(Extracted records)
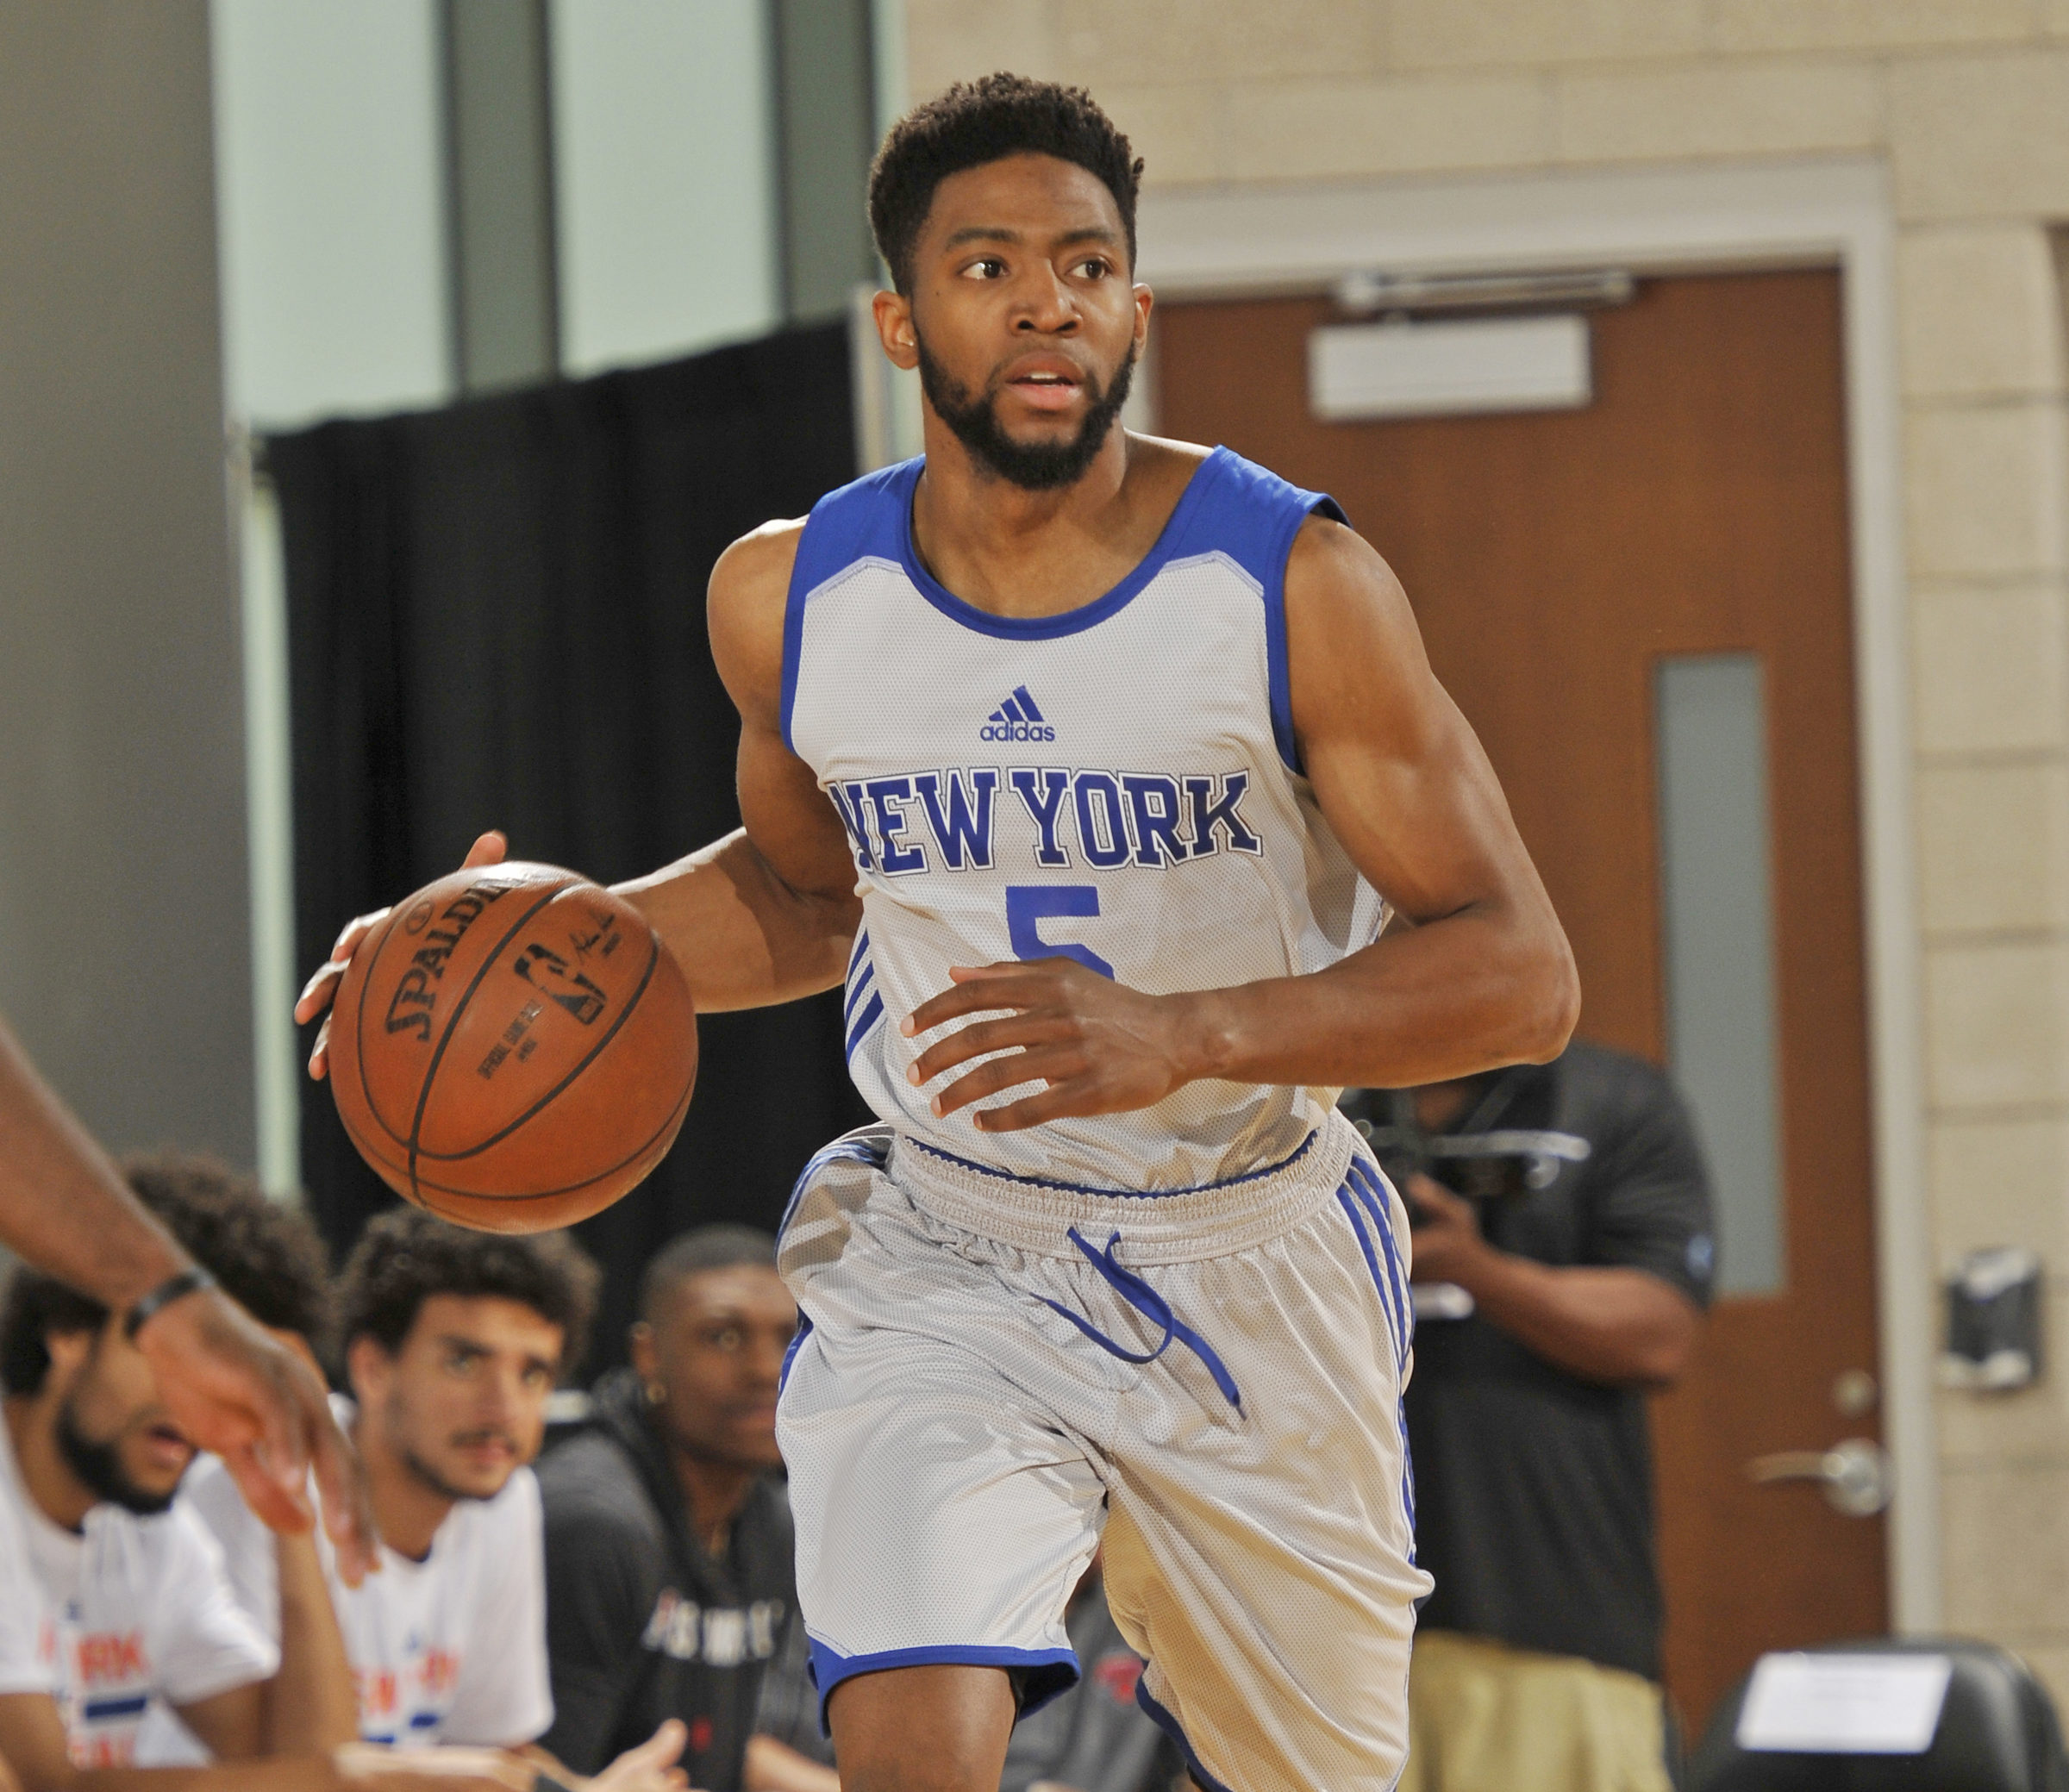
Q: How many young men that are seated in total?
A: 4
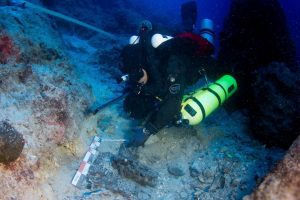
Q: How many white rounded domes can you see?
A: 2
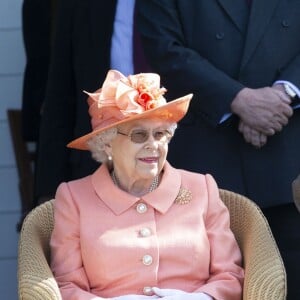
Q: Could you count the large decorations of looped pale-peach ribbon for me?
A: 1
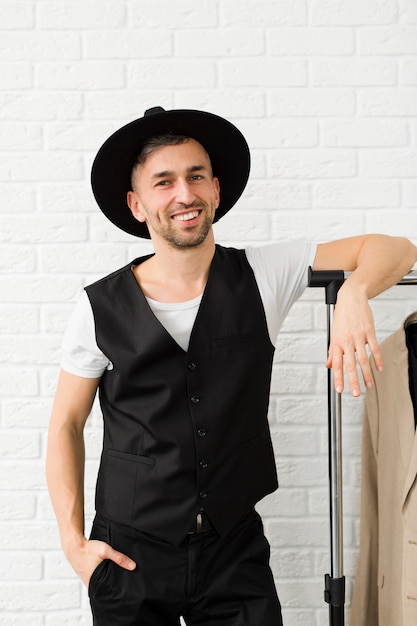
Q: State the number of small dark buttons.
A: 5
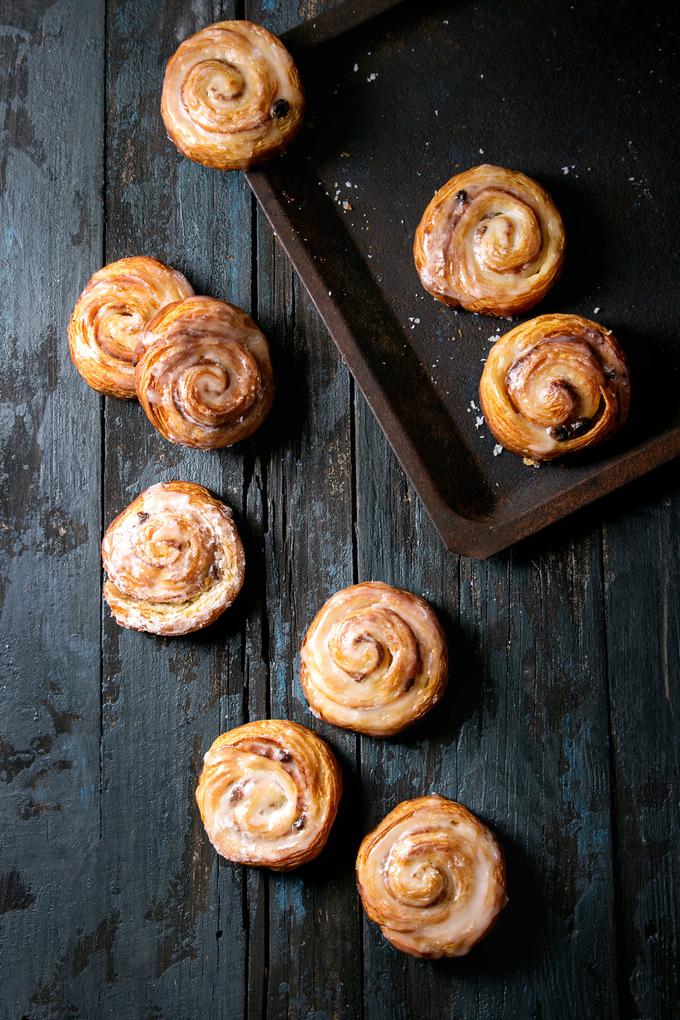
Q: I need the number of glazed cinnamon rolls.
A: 9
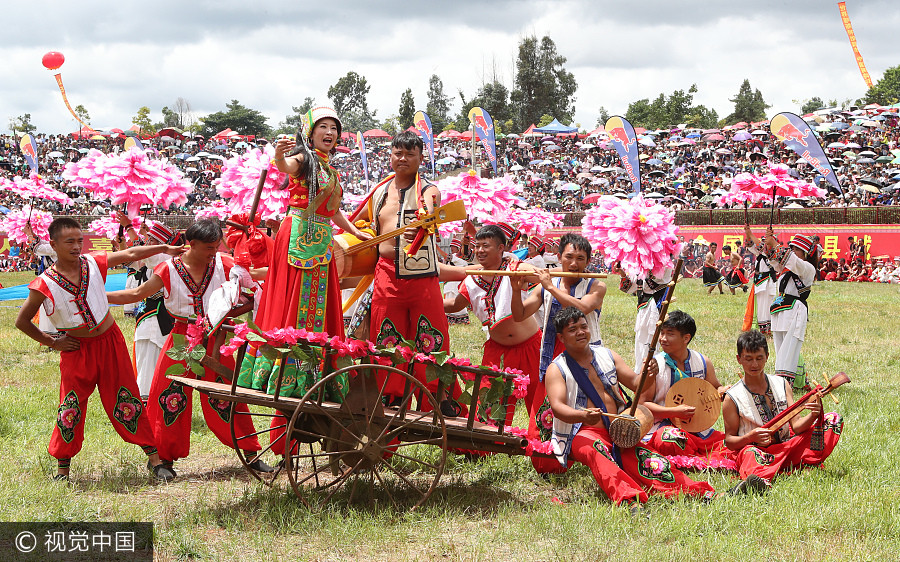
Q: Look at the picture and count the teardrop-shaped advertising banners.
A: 7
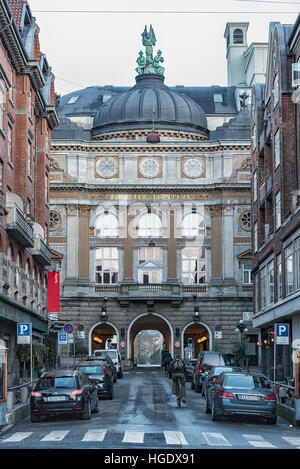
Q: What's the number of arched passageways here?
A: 3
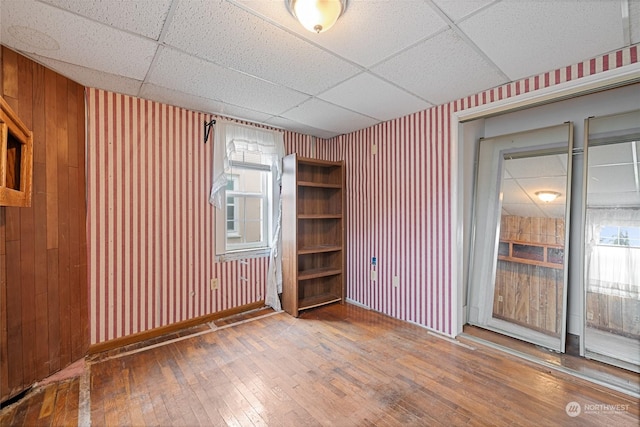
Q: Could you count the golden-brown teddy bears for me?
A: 0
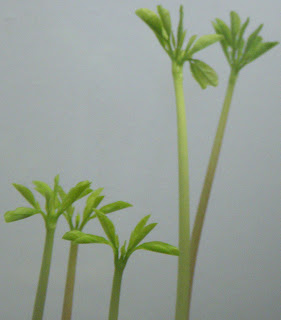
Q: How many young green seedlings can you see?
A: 5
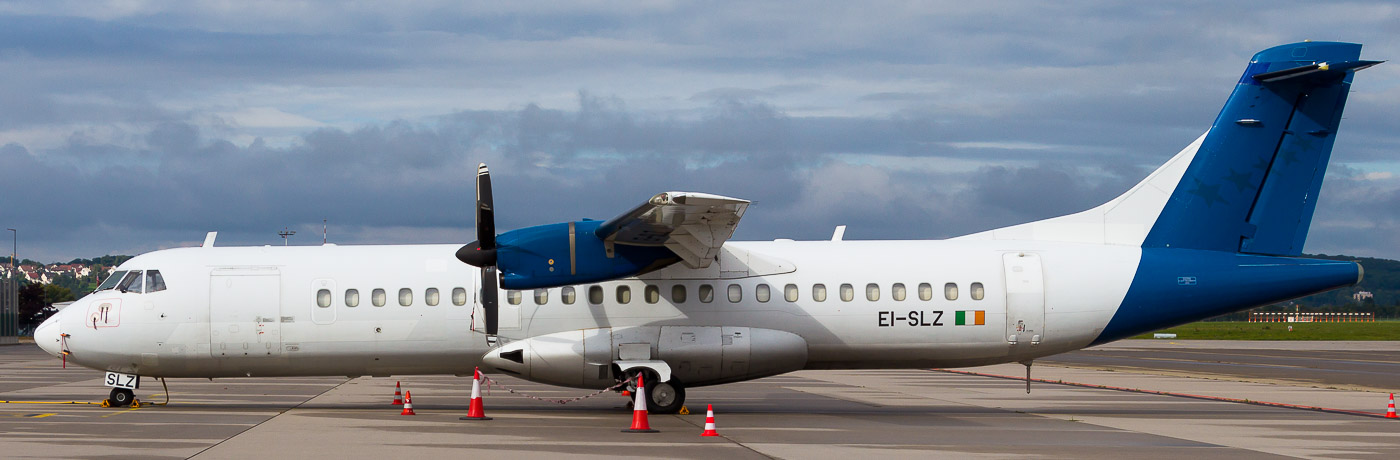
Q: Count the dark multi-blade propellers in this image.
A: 1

◆ **TRY IT**: Return the complete data unchanged and include none of the pictures.

◆ **RESULT OF THIS EXERCISE**:
Q: How many young men that are seated in total?
A: 4
Q: How many white rounded domes can you see?
A: 2
Q: Could you count the large decorations of looped pale-peach ribbon for me?
A: 1
Q: State the number of small dark buttons.
A: 5
Q: I need the number of glazed cinnamon rolls.
A: 9
Q: Look at the picture and count the teardrop-shaped advertising banners.
A: 7
Q: What's the number of arched passageways here?
A: 3
Q: Could you count the golden-brown teddy bears for me?
A: 0
Q: How many young green seedlings can you see?
A: 5
Q: Count the dark multi-blade propellers in this image.
A: 1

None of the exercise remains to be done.